Booba est présent depuis plus de 20 ans sur le trône du rap francais. Chaque album pour lui est l’occasion de remettre sa ceinture en jeu à l’image d’un boxeur dans l’espoir de finir numéro 1 des ventes. Le Duc connaît parfaitement la recette afin d’y arriver. Mieux que quiconque, il a compris le streaming et sait manier les réseaux sociaux pour faire parler de lui. Le succès de tubes comme Petite fille, DKR, ou Jauné parle pour lui.
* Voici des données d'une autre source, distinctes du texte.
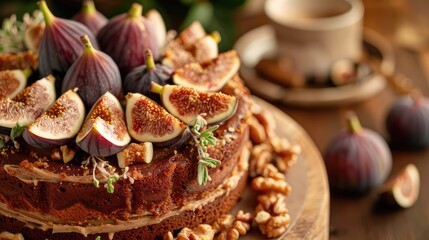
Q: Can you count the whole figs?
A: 7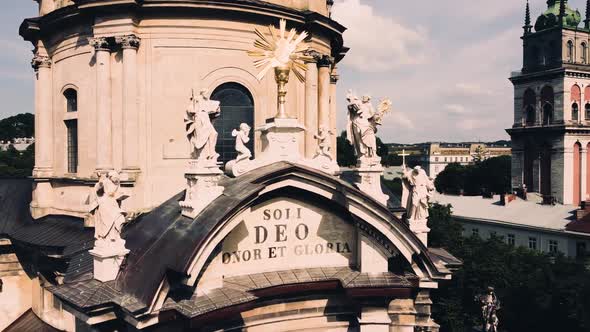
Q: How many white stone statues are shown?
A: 6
Cependant chaque victoire doit être aussi l’occasion d’une remise en question pour essayer de s’améliorer, mais il n’en est rien pour Booba qui s’amuse à faire du réchauffé depuis 2 ans. Les remises en question chez Elie Yaffa ont toujours été bénéfiques à l’image de l’album Lunatic sorti après le décevant mais innovant 0.9 et de Nero Nemesis sorti après le controversé D.U.C.  

“ Aux gens, l’unique chose qui leur importe, c’est de gagner. Et peu importe la manière(… ) Les éloges sont d’une hypocrisie absolue. (…) Quand tu gagnes, le message d’admiration est si confus, il te stimule à la fois l’amour-propre et te le déforme.
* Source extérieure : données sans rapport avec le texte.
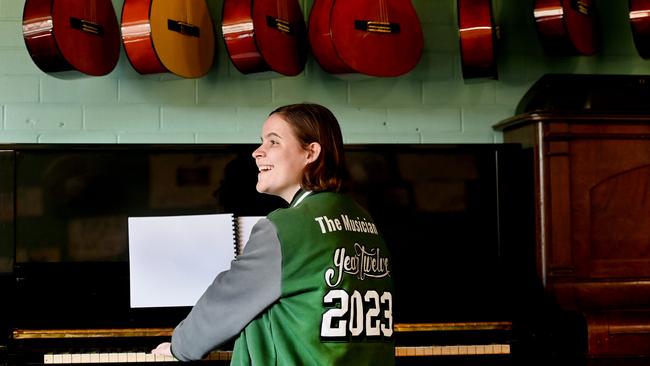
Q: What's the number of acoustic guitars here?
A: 7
Marcelo Bielsa, entraîneur argentin de football.

La venue depuis 2015 de nouvelles têtes d’affiches comme SCH, Ninho, Jul n’a semble-t-il pas inquiété Booba. Plus que jamais, il ressemble aujourd’hui à un vieux roi aigri perché dans sa tour d’ivoire, sans que personne ne remette en cause son niveau régressant d’album en album depuis Nero Nemesis. 

Ces derniers singles en sont la preuve. Cavaliero, sorti en 2020 est un PGP en moins bien. Dolce Vita s’apparente à une pâle copie de Madrina sans Maes. Cerise sur le gâteau, une reprise de Barbie Girl devenue pour l’occasion Ratpi World. Jul faisait la même chose 5 ans auparavant avec ce tube des années 2000. Malgré une créativité en berne, Booba réussit quand même à obtenir des singles d’or ou des places numéro 1 pour des titres parfois indignes de sa carrière. Le résidant de Miami a de la chance de bénéficier d’une solide fan-base capable de le suivre aveuglément dans les bas-fonds de sa musique.

Un album pauvre en idées 

Plus de 3 ans après la sortie de Trône, son dernier album, Booba vient sonner le glas avec Ultra, le 5 mars. Ce nouveau projet de l’ancien MC de Time Bomb est parfaitement calibré pour l’époque en termes de durée et de direction artistique. Tout est fait pour que tout le monde y trouve son compte, afin d’être numéro 1 : le rap dur (GP, bonne journée, l’olivier, ultra, azerty, 5G), le piano-voix (dernière fois, je sais, grain de sablier), la mélodie (mona lisa, vvv). 

C’est l’équivalent de quelqu’un qui n’a pas envie de se mesurer à des gens à sa hauteur, et qui s’inscrit aux jeux paralympiques pour gagner la coupe ; mais qui en plus va être fier d’être numéro 1 mais bon qu’est ce que ça vaut artistiquement et musicalement ? Pas grand chose.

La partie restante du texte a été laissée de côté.